After his ennoblement, he participated vigorously in the House of Lords and served as deputy Chairman of the Association of Conservative Peers 1980-86. He was a member of the Royal Commission on Standards of Conduct in Public Life, 1975-76, but his most prominent role in public life was as first deputy Chairman and then, from 1972 until 1977, Chairman of the Metrication Board, which oversaw the conversion of British weights and measures to the metric system. Since he was a keen European, he rode the inevitable controversy surrounding the move with a fair degree of equanimity.
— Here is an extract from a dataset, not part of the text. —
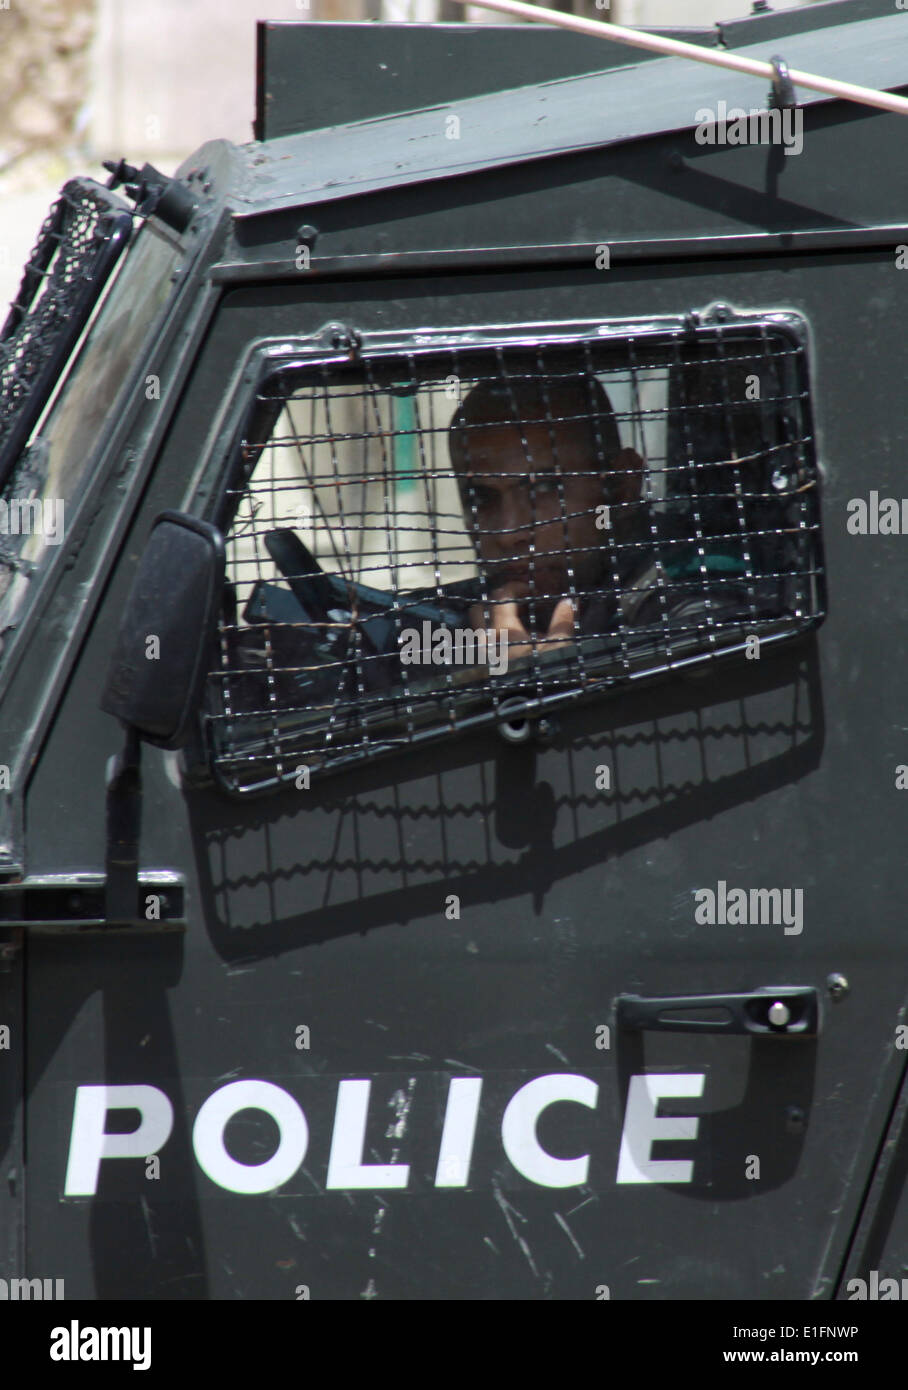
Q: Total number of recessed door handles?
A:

Orr-Ewing was a keen sportsman who played cricket for the Lords and Commons and edited the volume celebrating their exploits, A Celebration of Lords and Commons Cricket 1850-1988 (1989). He was an expert skier, who served as President of the National Ski Federation, 1972-76, and played a lively game of tennis.

His marriage just before the war to Joan McMinnies produced four sons, the eldest of whom, born in 1940, succeeds to the baronetcy.

John Barnes

In the autumn of 1962, there was something of a crisis (as usual!) about the future of the Royal Naval dockyards, writes Tam Dalyell. As the very newly elected MP for Port Edgar, the old naval destroyer base on the south bank of the Firth of Forth, I accompanied Fife parliamentary colleagues representing Rosyth on a delegation to see the Civil Lord of the Admiralty. Any notion that Ian Orr-Ewing was simply a cricketing, tennis-playing, skiing upper-class toff - and he played all of those sports until his mid-80s, his physical stamina being remarkable - was soon dispelled.

Not only was he a minister fully in command of his brief, but he displayed a knowledge of the engineering problems of the dockyard that impressed civil servants and sceptical politicians alike. We sensed not only that he cared greatly about the Navy, but also about the skilled artisans who produced the dockyard support. In those far-off days when individual service ministers really mattered, Orr-Ewing was considered an excellent minister by friend and foe.

For three decades he was a stalwart of the Parliamentary Scientific Committee, and, as one of the few MPs with a degree in Physics, made a significant contribution in the Commons and later in the Lords to the cause of science in Parliament.

Charles Ian Orr-Ewing, politician: born 10 February 1912; OBE 1945; Outside Broadcasts Manager, BBC 1946-48; MP (Conservative) for North Hendon 1950-70; PPS to Sir Walter Monckton, Minister of Labour and National Service 1951-55; Parliamentary Under-Secretary of State for Air 1957-59; Parliamentary and Financial Secretary to the Admiralty 1959; Civil Lord of the Admiralty 1959-63; Bt 1963; created 1971 Baron Orr-Ewing; married 1939 Joan McMinnies (four sons); died London 19 August 1999.